Once the decision was made to leave, then there was no going back. There is no way that the EU would accept the UK back on the original terms under which it is a member; at the very least there would be a prolonged period of negotiation over the terms under which we could remain in the EU, with a strong probability that we would be forced to join the Eurozone and lose any rebates that we currently enjoy. If we were to ask if we could rejoin, or remain a member, then the EU would be in an unassailable negotiating position, and could pretty much dictate the conditions of our new membership.

Would that be preferable to trying to get the best deal we can now?

If not, then why are so many pro-EU supporters determined to try and disrupt the current negotiations?

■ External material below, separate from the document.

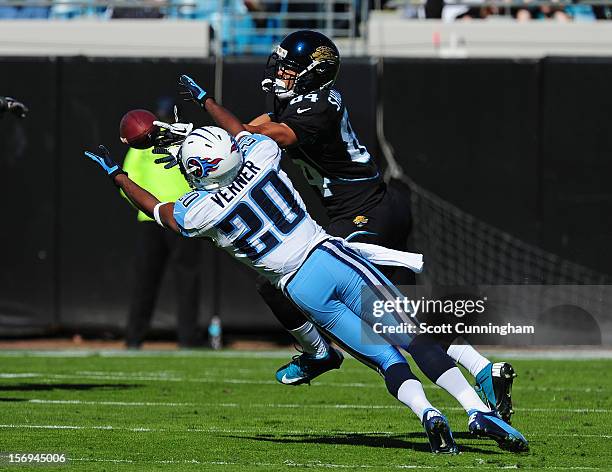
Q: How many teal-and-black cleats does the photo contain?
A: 2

I can understand that some have very strong pro-EU feelings, but pursuing those now, to the detriment of the UK in the short to medium term, seems like cutting off one's nose to spite one's face. Far better if the pro-EU supporters accepted what is going to happen now, but look at how they might put together a credible plan to try to convince the majority that re-joining the EU would be in the best interest of the country in future. Who knows, things may well change such that re-joining the EU in 5 to 10 years time looks like a good option. For example, if the EU has, by then, decided to ditch the idea of a federal Europe, and reverted to original idea of being a common trading block, then I think there would be a lot of support for re-joining.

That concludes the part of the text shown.